To preliminarily screen the best classifier and feature scenario for PCG identification, the classification accuracy produced by the combination of different feature scenes and classifiers was evaluated each year. First, five types of features were combined into different scenarios. Considering the difference between active/passive remote sensing data features in PCG extraction was one of the aims of this study. Thus, the backscatter (B) features of S1 SAR and the spectrum features (S) of S2 were superimposed with other features (i.e., index (I), texture (T), and terrain (Tr) feature) to form scenarios numbered 1-1 to 1-8 and 2-1 to 2-8, respectively; then, the feature combination of S1 SAR and S2 was superimposed with other features to form scenarios numbered 3-1 to 3-8 (Figure 5a). Scenario 3-8 was S + B + I + T + Tr, covering 5 types of features and a total of 39 feature factors. Based on different scenarios, the RF, SVM, and CART classifiers were used to extract the LULC of CYP each year and evaluate the accuracy.

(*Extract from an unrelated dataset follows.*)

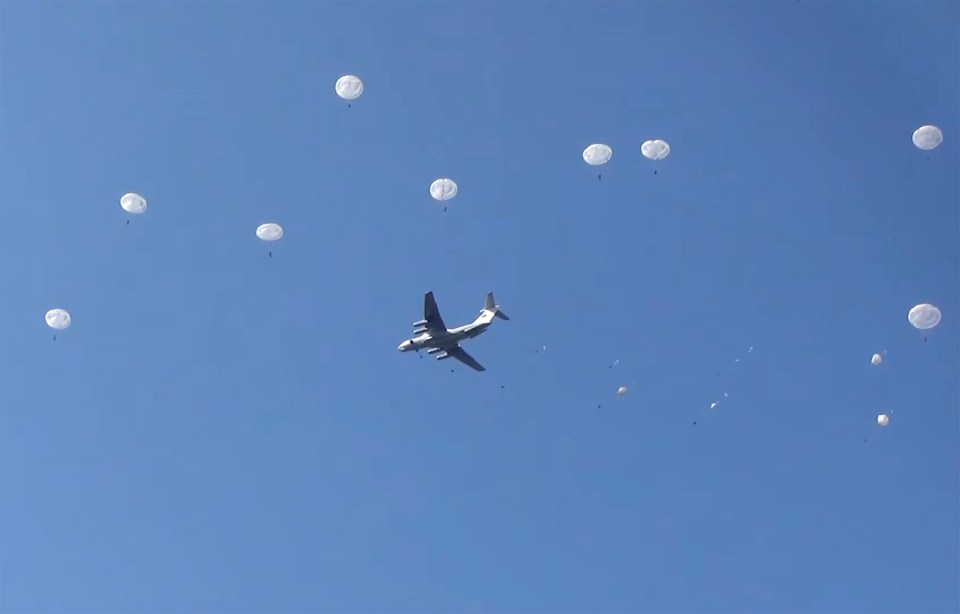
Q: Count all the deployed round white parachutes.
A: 9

The 6-year average accuracy of different scenarios demonstrates (Figure 5b) that among the scenarios that were constructed based on S, the F-score and OA of the S + I + T + Tr scenario were the highest at 92.39% and 82.88%, respectively, while those of the S scenario were the lowest at 88.96% and 79.10%, respectively. In the scenarios constructed based on B, the F-score and OA of the B + I + T + Tr scenario were the highest (93.05% and 83.82%), while those of the B scenario were the lowest among all the scenarios, at 64.09% and 65.59%, respectively. In the scenarios constructed based on S + B, the scenarios with the lowest F-score and OA were S + B (90.52%) and S + B + Tr, respectively (80.35%), while the S + B + I + T + Tr scenario had the highest F-score and OA values among all the scenarios at 93.59% and 83.95%, respectively. This result indicated that more features will lead to a higher accuracy.

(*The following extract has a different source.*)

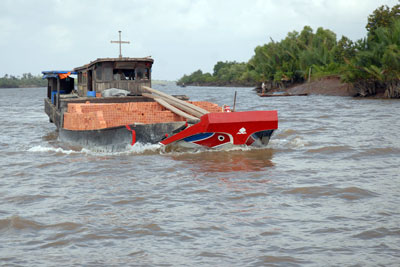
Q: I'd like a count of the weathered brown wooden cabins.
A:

The accuracy of the combination of 3 classifiers and 24 scenarios was comprehensively evaluated (Figure 5c,d). The statistics demonstrated that the combination of the RF classifier and the S + I + T + B + Tr scenario created the highest F-score and OA, at 95.60% and 88.04%, respectively; and CART and SVM also achieved the highest accuracy in the S + I + T + B + Tr scenario, the difference between the F-score and OA of the two was only −0.13% (92.52% vs. 92.65%) and −0.06% (81.87% vs. 81.94%). Focusing on a classifier, although the accuracy fluctuated among different scenarios, three classifiers demonstrated an upwards trend in the F-score and OA with an increase in features. For the RF classifier, the F-score and OA of the S + I + T + B + Tr scenario were 0.74 and 1.92% higher, respectively, than those of the S + B scenario, and they were higher than those of the S and B scenario. The same regularity also appeared in the SVM and CART classifiers. This further proved that an increase in features could generally improve the classification accuracy even in different classifiers. Focusing on different classifiers, the F-score and OA of the RF classifier were higher than those of CART and SVM in all scenarios. The 6-year average accuracy of the three classifiers illustrated that the RF classifier had the highest accuracy, with an F-score and OA of 93.16% and 85.35%, respectively. This was followed by CART, with an F-score and OA of 89.39% and 78.83%, respectively. SVM had the lowest accuracy, with an F-score and OA of 83.90% and 76.63%, respectively, which indicated that the RF classifier was more suitable for extracting PCGs. In general, the combination of the S + I + T + B + Tr scenarios and RF classifiers demonstrated significant advantages for both overall LULC classification and PCG extraction; consequently, in preliminary screening, they were used as the best feature scenario and classifier, respectively.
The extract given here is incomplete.